Corporate strategy defines a company. An organisation’s corporate strategy will outline a company’s vision, mission, and goals. This strategy is designed to create value, develop a unique selling point, and capture a maximum market share. In many ways, a corporate strategy is similar to a business strategy. However, it’s important to be able to differentiate between the two. Business-level strategy is used to develop a customer base and market a product, whereas corporate strategy identifies which products to sell and how to integrate operations.
If a corporate strategy is effective, it has significant benefits; for example, a well-planned corporate strategy can accelerate growth, drive profit, reduce overheads, and streamline operations. owever, the results of your strategy are dependent on your ability to create one. Largely, this hinges on a robust understanding of approaches to corporate strategy. In essence, there are three key types of corporate strategy: growth, stability, and renewal. In this article, we explain these three frameworks and explore the different approaches to their implementation. Armed with this knowledge, you can work towards developing a strategy that benefits your business at every level.
Index of Content
A company will implement a growth strategy when they want to expand. This could include selling in new markets; growing the number of products offered; or buying out other companies. Growths strategies can have a number of benefits, including increased revenue and greater market share. There are numerous approaches to growth, including vertical and horizontal integration, diversification and concentration.

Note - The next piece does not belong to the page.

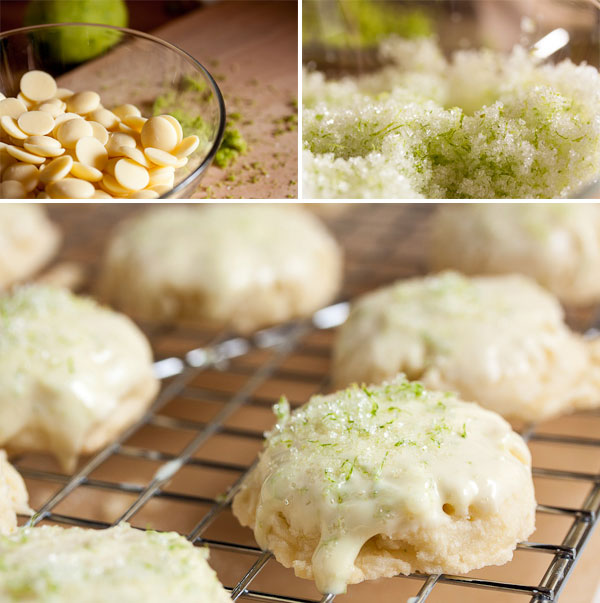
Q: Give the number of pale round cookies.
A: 8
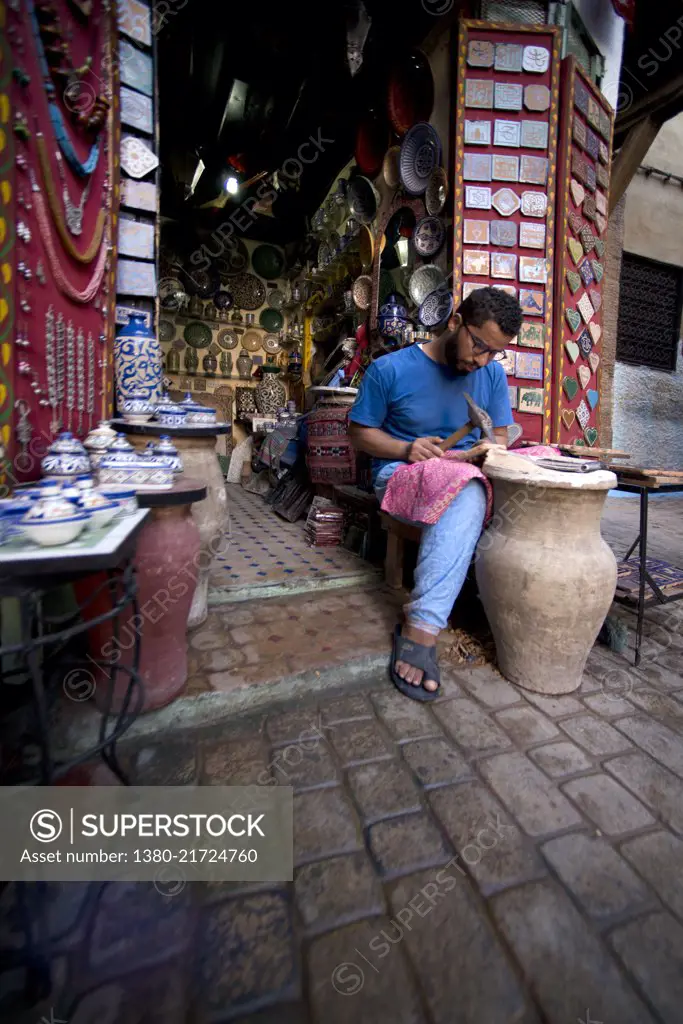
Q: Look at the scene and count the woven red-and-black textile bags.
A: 1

Case study: Vertical integration
Vertical integration is a growth strategy that places greater control in the hands of a key player in a supply chain. For example, in 2015, Swedish furniture giant Ikea bought enormous swathes of Romanian and Baltic forests to produce wood for their iconic flat pack furniture. Interestingly, this move was prompted by sustainability as much as productivity.

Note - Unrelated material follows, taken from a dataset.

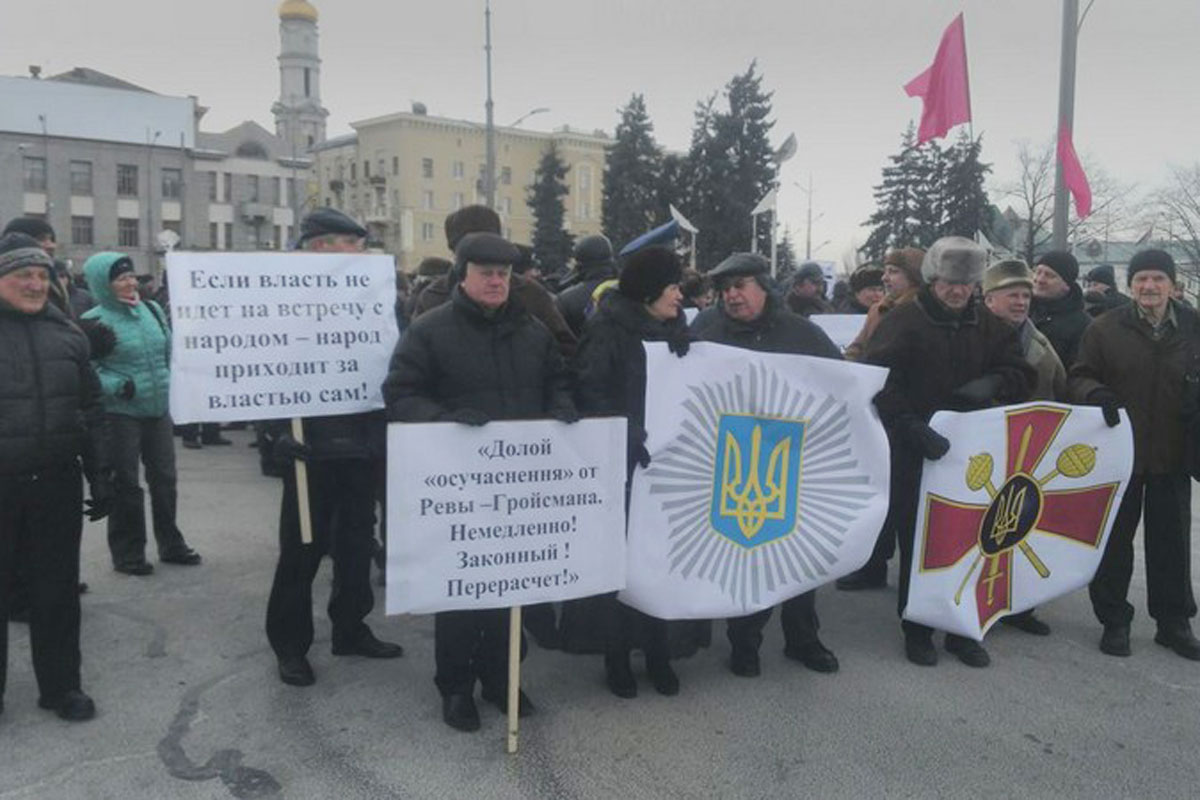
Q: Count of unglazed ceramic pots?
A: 0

According to an Ikea spokesperson, this purchase was driven by a desire to source raw materials from more responsibly managed forests.
A stability strategy does what you might expect – it enables an organisation to remain operating as it is. For instance, a company may seek to continue to serve its existing client base by offering a consistent level of service. Equally, the business could seek to maintain its market share by keeping its marketing efforts in stasis. Although the business doesn’t grow, nor does it fall behind.
Case study: Caution
When deploying a caution strategy, a firm will continually assess the market before outlining a long-term approach. Often, this strategy is temporary; it seeks to avoid making significant resource investments whilst outcomes are unclear. This strategy is common among manufacturers that are about to launch a new product. For instance, when Cadbury Schweppes launched a new chocolate bar, they conducted meetings with more than 70 trade customers before launching to the public.

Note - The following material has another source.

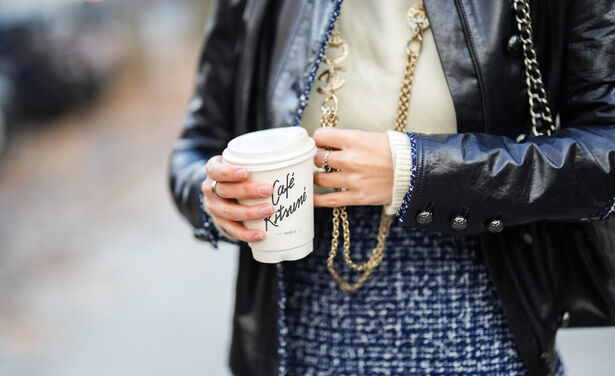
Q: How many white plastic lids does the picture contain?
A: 1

If a business is under strain, C-levels need to develop a plan to save the business. For instance, if consumers start to buy fewer products or if costs unexpectedly increase, companies can struggle. Therefore, management will develop a plan to reduce the pressure and make the business more productive. Common forms of renewal strategies are retrenchment and renewal strategies.
Case study: Retrenchment
A common way companies seek to reduce pressure is to cut costs. For example, a company may seek to scale back operations to reduce overheads. A useful case study is British supermarket chain Tesco. At one point, it was estimated that every £1 in £7 was spent with Tesco. However, over-accelerated growth meant that Tesco’s profits began to decline. In response, the company closed 43 unprofitable stores; cut 1,700 management jobs; and sold off Blinkbox and Tesco broadband to Talk Talk.
Drive your company forward with an effective corporate strategy
Corporate strategy focuses on resources, risk and return. The leadership responsible for strategic decisions have to consider numerous factors including operational design, resource allocation, and business portfolio. As the highest strategic plan of any organisation, it is critical that C-levels develop an appropriate corporate strategy. There are numerous approaches to corporate strategy depending on the specific needs of your company. With an expertly crafted corporate strategy, businesses can expand, increase profit, and ensure long-term success.